[Supplied data — start]
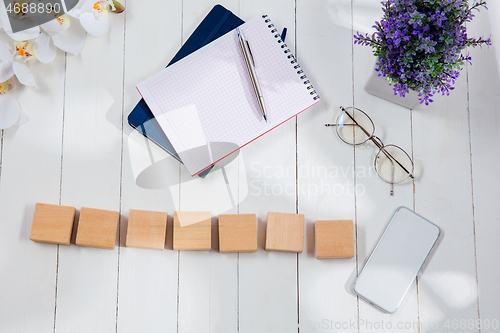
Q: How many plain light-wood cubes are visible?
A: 7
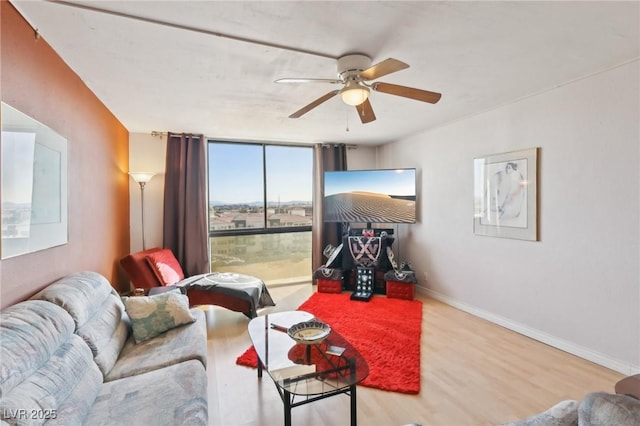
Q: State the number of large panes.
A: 3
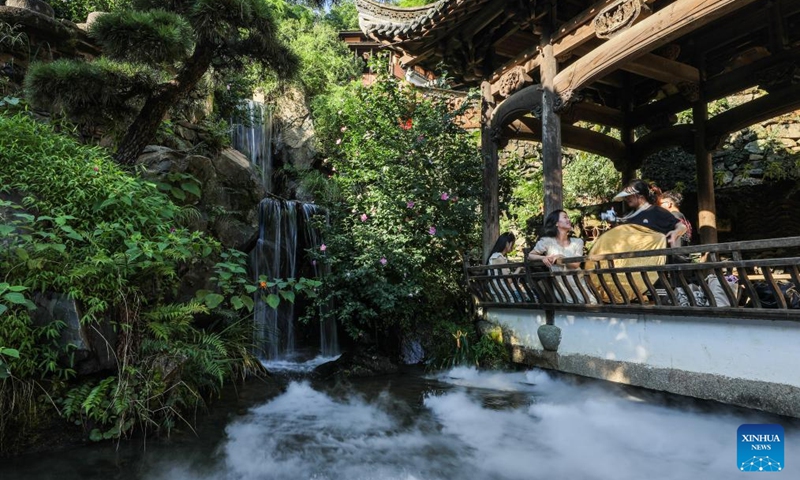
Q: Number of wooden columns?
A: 4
[Supplied data — finish]
The problem. Could you copy exactly, and with no pictures, the lines above from the one containing "Q: State the number of large panes." through the last line, both included?

Response to this exercise.
Q: State the number of large panes.
A: 3
Q: Number of wooden columns?
A: 4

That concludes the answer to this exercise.